##### Recorded information

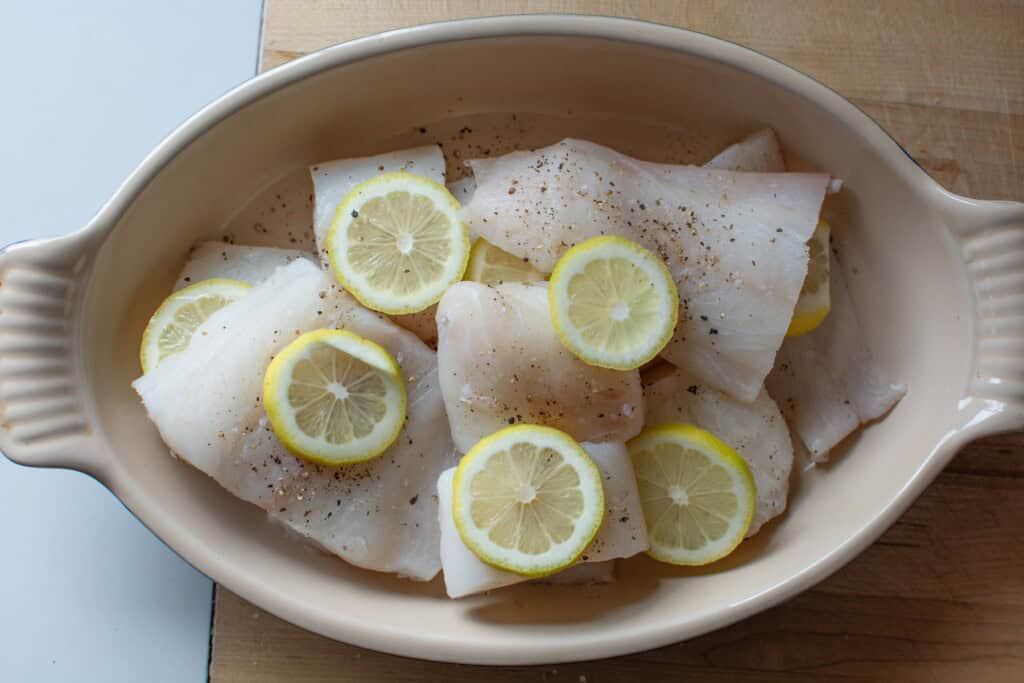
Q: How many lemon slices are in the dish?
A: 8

##########
##### Recorded information

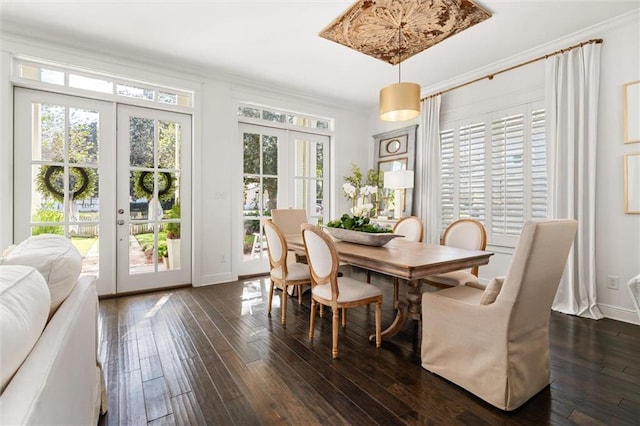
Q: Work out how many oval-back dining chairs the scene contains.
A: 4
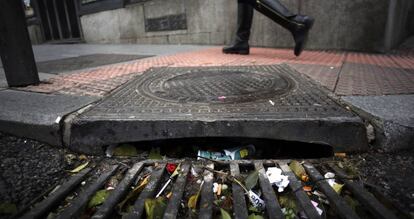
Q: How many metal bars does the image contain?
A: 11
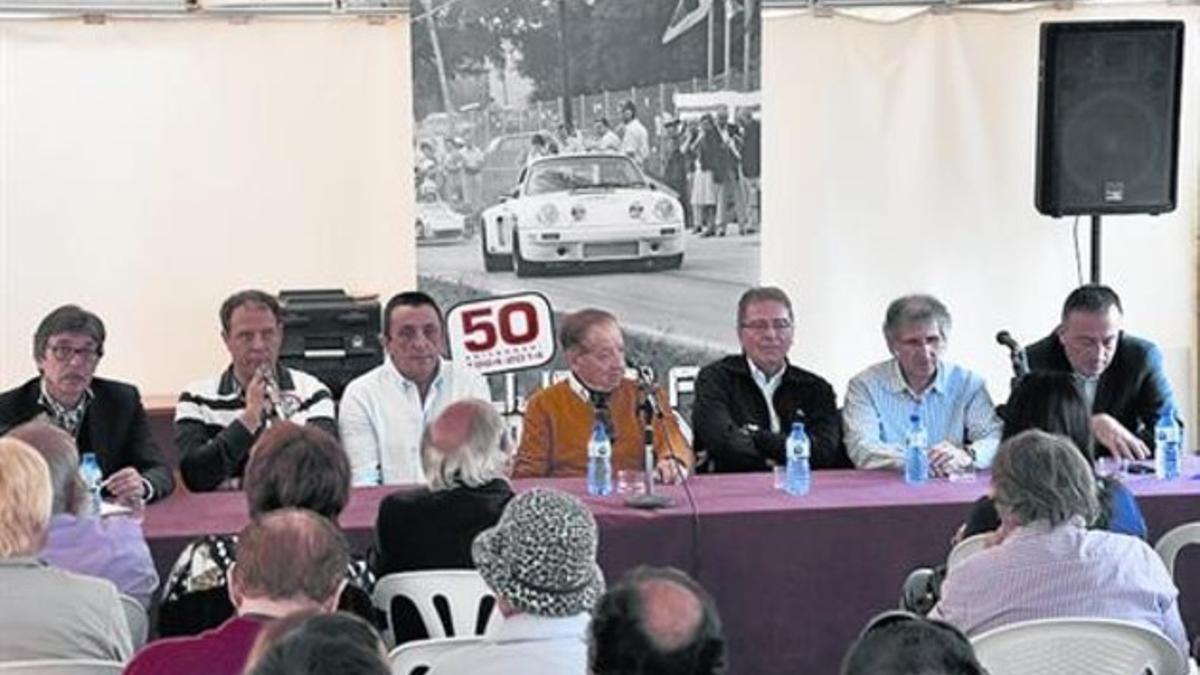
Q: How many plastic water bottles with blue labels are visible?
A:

##########
##### Recorded information

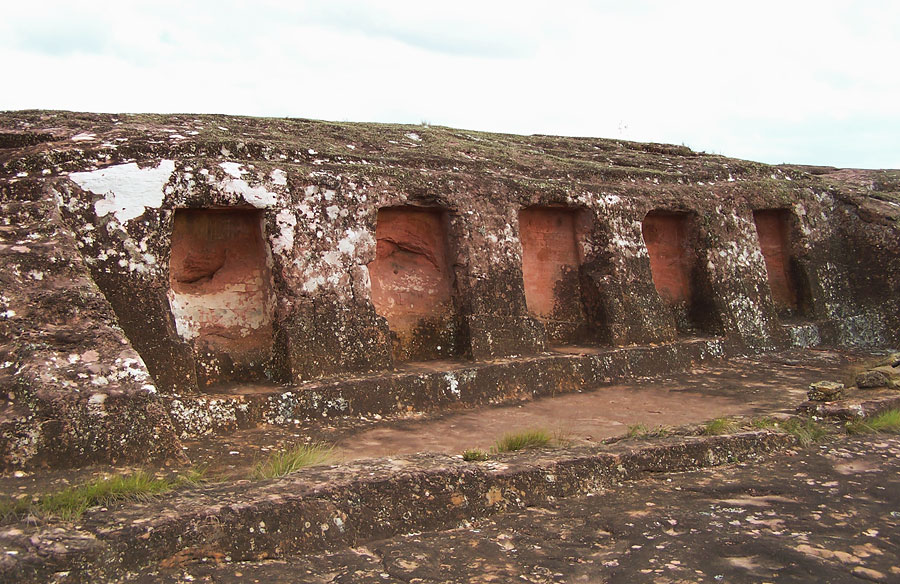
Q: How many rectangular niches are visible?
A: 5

##########

# [Brief]
Which lines of the records above contain the word "many"? Copy each of them.

# [Response to the task]
Q: How many lemon slices are in the dish?
Q: Work out how many oval-back dining chairs the scene contains.
Q: How many metal bars does the image contain?
Q: How many plastic water bottles with blue labels are visible?
Q: How many rectangular niches are visible?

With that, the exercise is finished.